Keywords: Body mass index, Smoking habits, Thyroid hormones, Menopause, Thyrotropin, Ethnic differences
Introduction
Although overt thyroid dysfunction is associated with weight changes, recent reports on the relationship between BMI and serum thyrotropin (TSH) in euthyroid subjects have shown controversial results. Population-based studies carried out in Denmark and Norway demonstrated a positive and significant association between BMI and TSH in subjects with normal thyroid function [1, 2]. In contrast, studies performed with euthyroid subjects in Australia and the UK found no significant association between BMI and TSH [3, 4].
A possible explanation for the lack of association between BMI and TSH in different studies is the influence of factors such as smoking and race, which could modify the relationship between BMI and TSH, mainly because these factors are associated with the presence of anti-TPO [5, 6]. We did not find any study in the literature which controlled for both smoking and race when investigating the association between BMI and TSH.

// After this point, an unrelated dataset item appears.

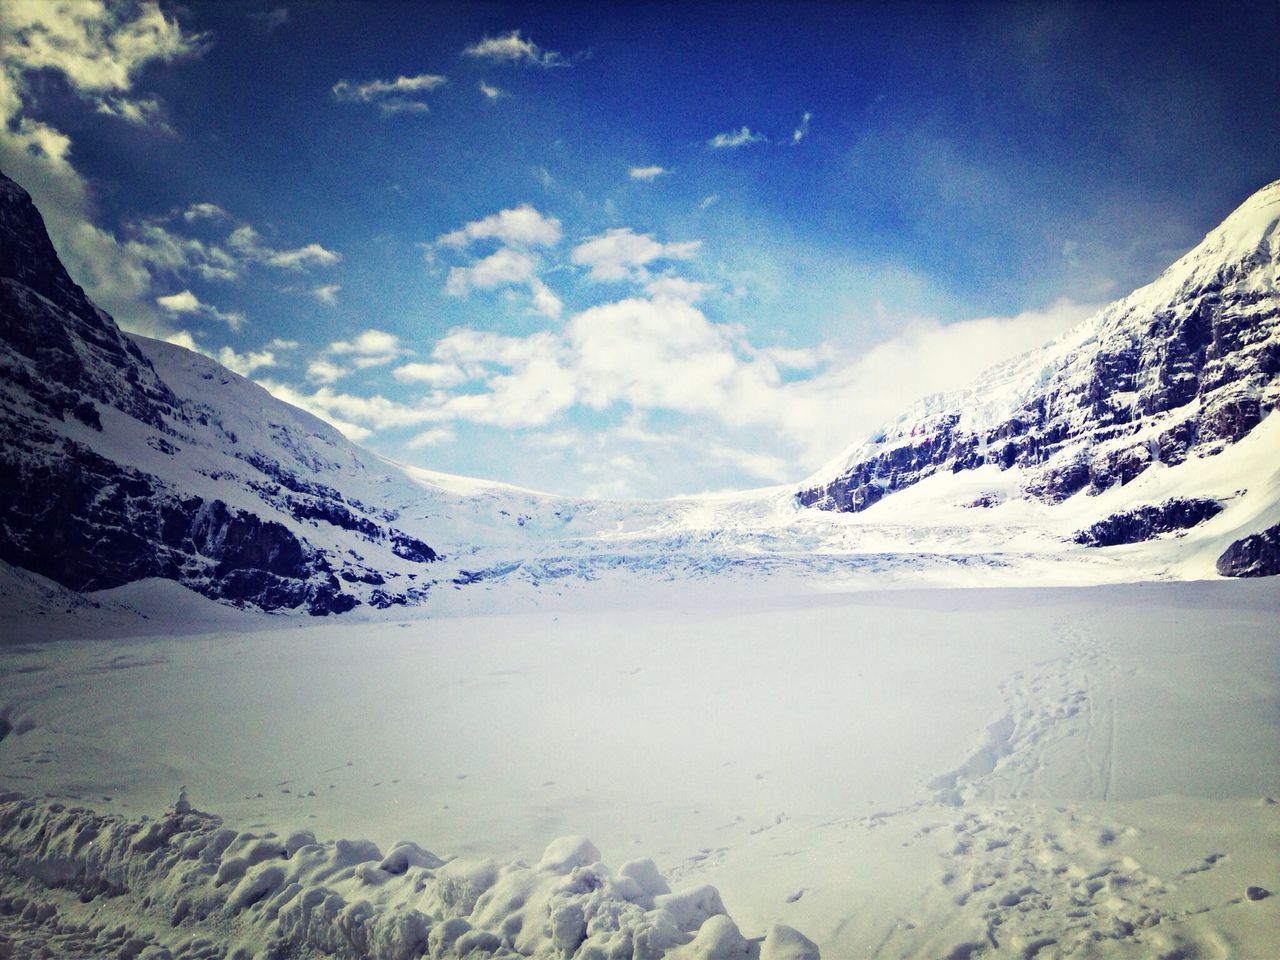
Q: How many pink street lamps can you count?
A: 0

Few studies have evaluated a possible effect modification by smoking on the association between BMI and TSH. Nyrnes et al. [2] in a population study in Norway, reported a positive relationship between BMI and TSH only among non-smokers. On the other hand, Makepeace et al. [3], in a community-based study performed in Australia, found no significant association in any of the smoking groups.

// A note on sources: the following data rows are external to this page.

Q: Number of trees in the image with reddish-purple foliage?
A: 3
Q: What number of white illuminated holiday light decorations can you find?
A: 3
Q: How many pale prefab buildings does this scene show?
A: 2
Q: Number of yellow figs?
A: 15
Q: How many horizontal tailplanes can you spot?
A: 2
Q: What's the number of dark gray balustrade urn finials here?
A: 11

Race is independently associated with serum TSH, as shown in a population study performed in Brazil [6]. In this study, TSH levels in Brazilian Black women were 22% lower than the levels of their White counterparts, a statistically significant difference. In addition, other reports found higher TSH levels in White people [7, 8].
Also, there are no data regarding a possible effect modification of menopause on the association between BMI and TSH. Race and menopausal status are associated with BMI, with a higher prevalence of obesity among Blacks and among postmenopausal women [9], indicating that all these factors could be important confounding variables along with age [10].
In relation to menopausal status, postmenopausal women treated with conjugated estrogen showed an increase in TSH levels during a 6-week treatment period [11]. Moreover, a study in ovariectomized rats showed an increase in TSH concentrations when compared with animals with intact ovaries [12].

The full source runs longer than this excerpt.